Jia Chong-Fu, Jiang Yi-Nong, Yang Zhi-Qiang, Sun Xi-Xia, Yu Yang, Wang Hao, Lu Yan, Chen Ai-Jun, Wang Zhao-Qian
Department of Cardiovascular Radiology, the First Affiliated Hospital of Dalian Medical University, Dalian, China.
Department of Cardiology, the First Affiliated Hospital of Dalian Medical University, Dalian, China.
Am J Hypertens. 2017 Jan;30(1):61-66. doi: 10.1093/ajh/hpw126. Epub 2016 Sep 29.

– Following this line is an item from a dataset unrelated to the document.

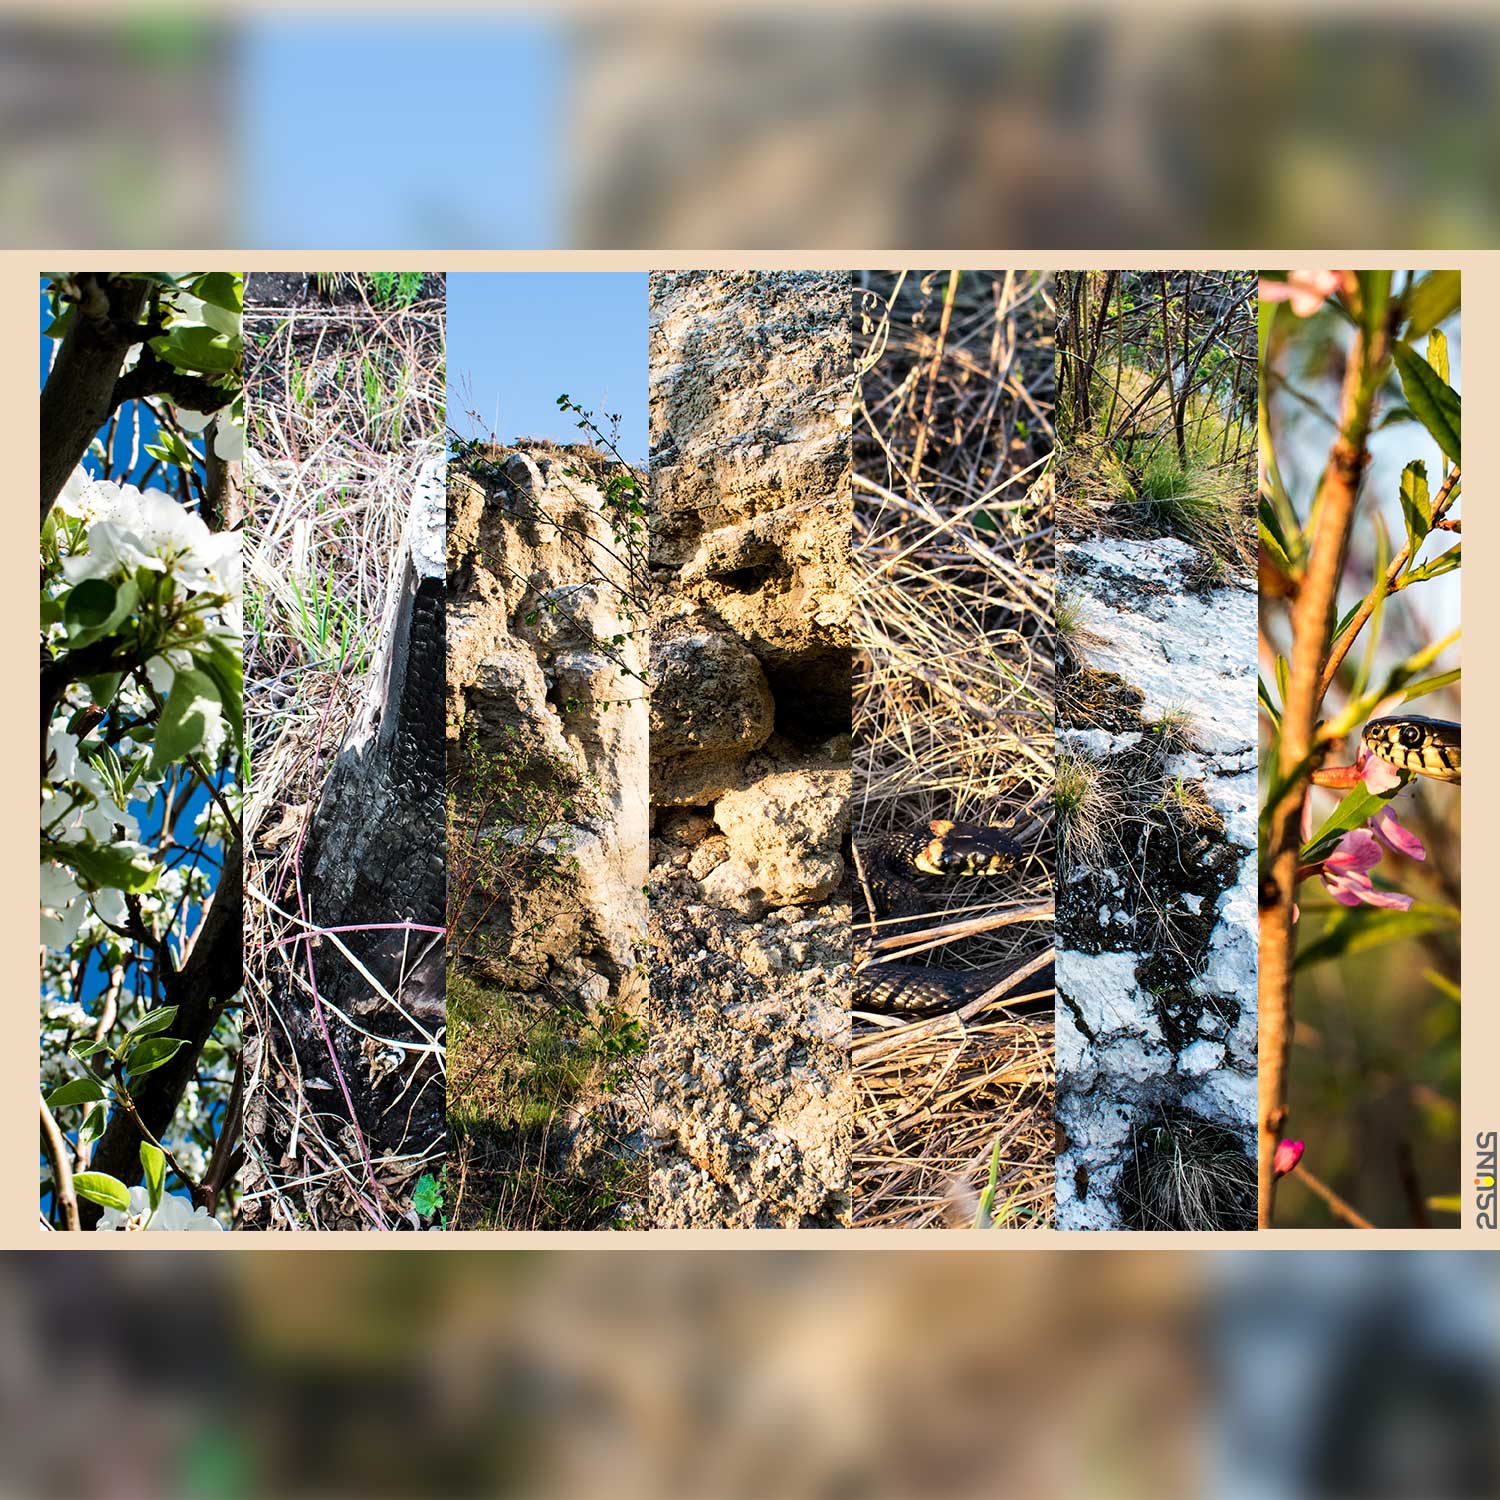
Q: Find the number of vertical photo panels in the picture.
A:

A new feature of coronary computed tomography angiography (CTA) is to estimate ascending aortic elasticity without additional cost, but its applicable benefit for prehypertension patients is still unclear. The aim of this study is to discuss the characteristic of ascending aortic elasticity for specific prehypertension patients and its risk factors.
Coronary CTA examinations of 398 participants were performed using a 128 slicer CT scanner. The differences of 3 ascending aortic elasticity related indices, including aortic distensibility (AD), aortic compliance (AC), and aortic stiffness (ASI), and anatomical measurements were analyzed among the normal, prehypertension, and primary hypertension groups.
No difference was found for normalized minimum cross-sectional diameter and area for the ascending aorta between prehypertension and normal groups. AD, AC, and ASI were significantly different in 3 groups. Between prehypertension and normal groups, AD and AC were found much smaller but no difference were found for ASI; while between prehypertension and hypertension groups, significant differences were found in AD and ASI, and AC was found to a lesser extent. Risk factor study for prehypertension patients indicated that age and systolic pressure were the independent risk factors for AD decline.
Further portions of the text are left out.